Monday, March 1, 2021

“Allergy and Immunology: Facing the Challenge of the New Normal”

Allergy and Immunology 
Facing the Challenge of the New Normal

"The coronavirus pandemic has stepped on the brake against our fast and chartless living and way of life." avr

                                                  Abercio V. Rotor Ph.D.

The theme of the 18th biennial convention “Allergy and Immunology: Facing the Challenge of the New Normal” is very timely and relevant at this time that the world is gripped by the Coronavirus Pandemic. It brings to our greater awareness the philosophy and advocacy of Dr Arturo B Rotor to whose honor this convention is held biennially. 
                        
  
Dr Arturo B Rotor, first Filipino Allergist. Compilation of his award-winning 
short stories published by Ateneo de Manila University.

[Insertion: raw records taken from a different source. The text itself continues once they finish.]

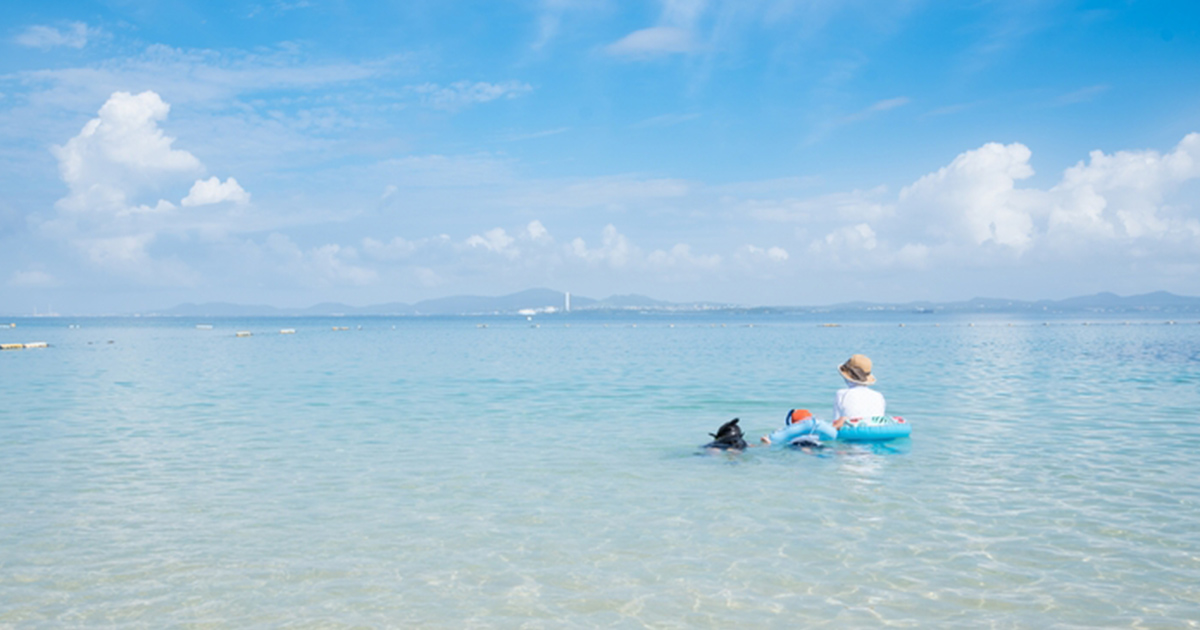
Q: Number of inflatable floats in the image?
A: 2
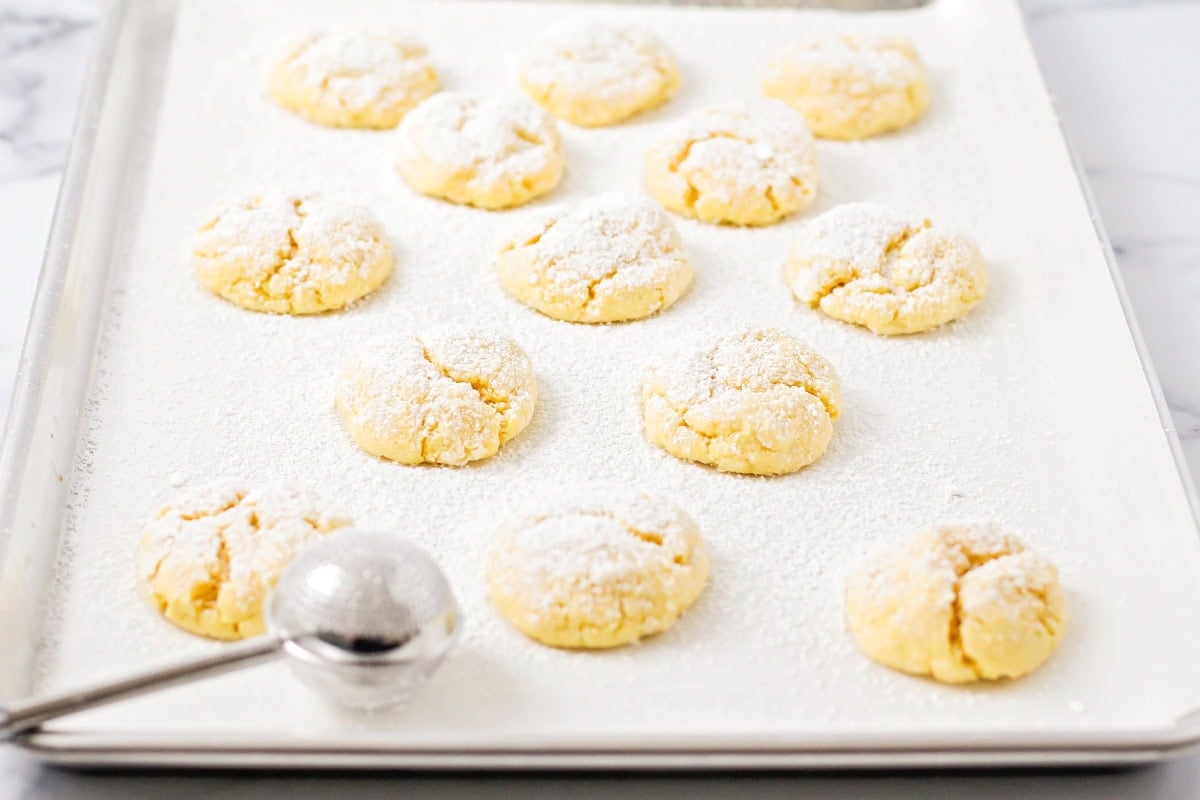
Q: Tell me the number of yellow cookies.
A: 13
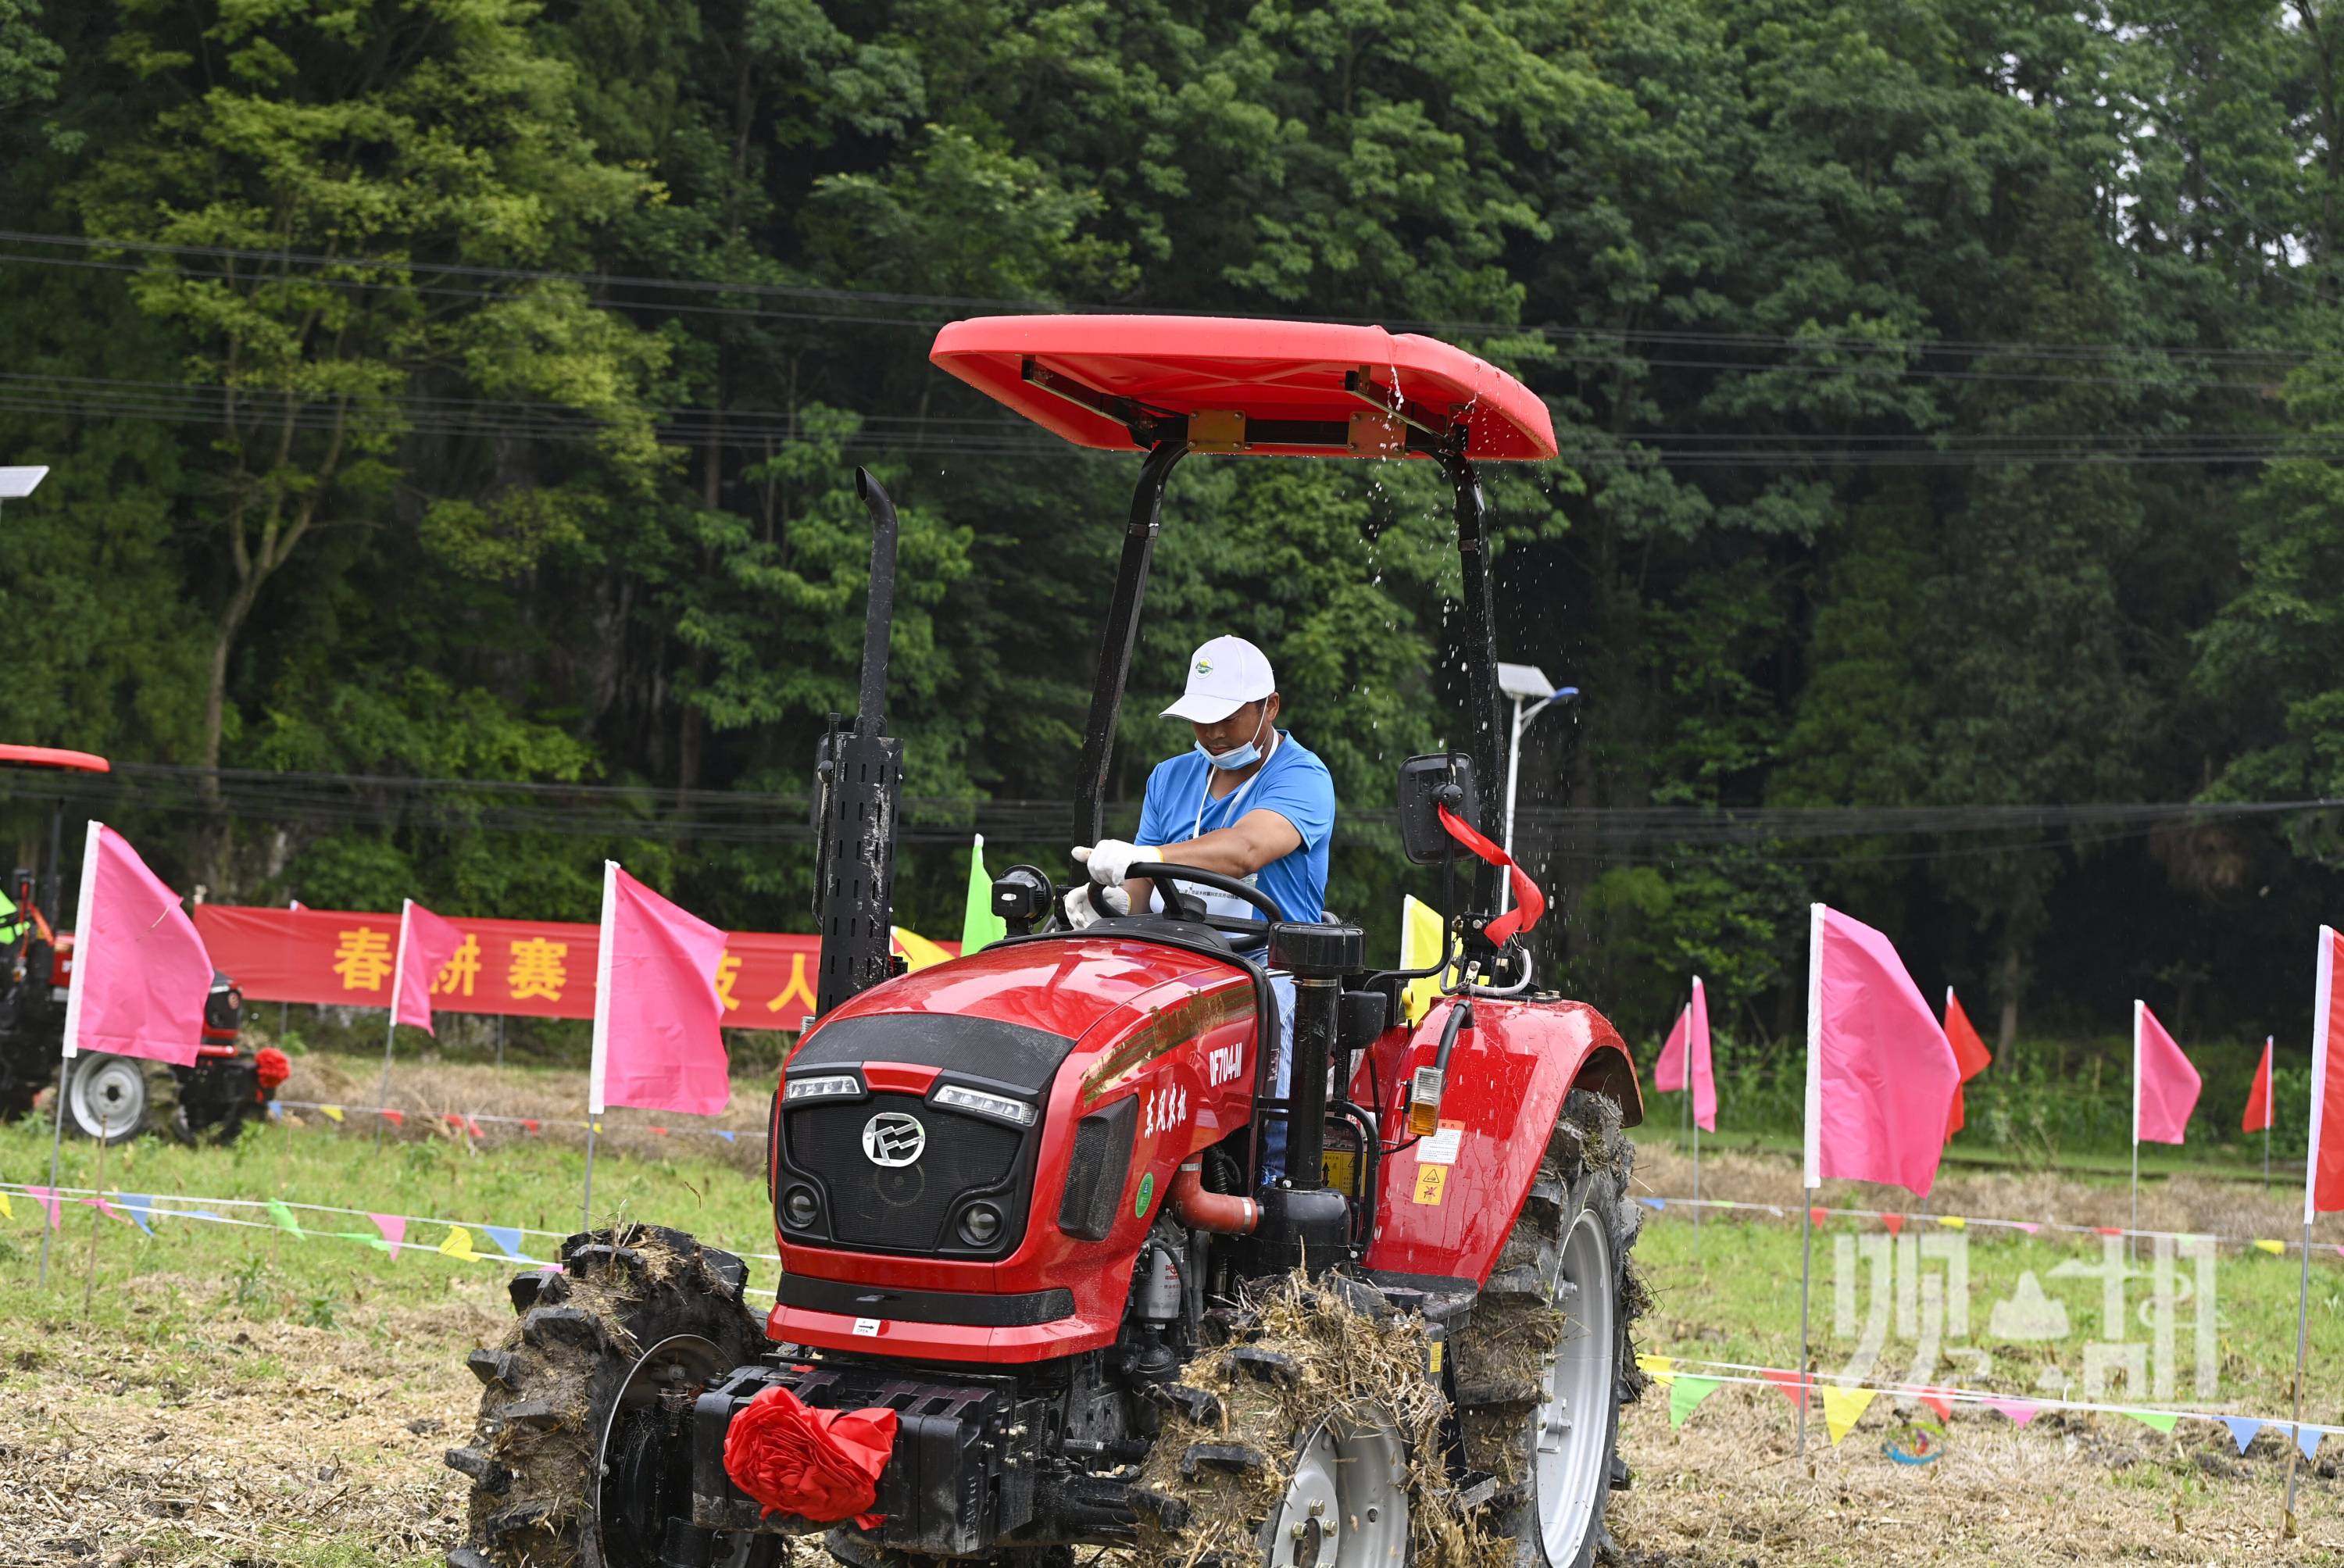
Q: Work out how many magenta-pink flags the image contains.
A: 7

The new normal by definition is a state to which an economy, society, etc. settles following a crisis, when this differs from the situation that prevailed prior to the start of the crisis. What is New Normal?

The term has been used following the financial crisis of 2007-2008, the aftermath of the 2008–2012 global recession, and the COVID-19 pandemic. The new normal explores ways in which the Covid-19 pandemic might adjust, shape, or reorder the world across multiple dimensions.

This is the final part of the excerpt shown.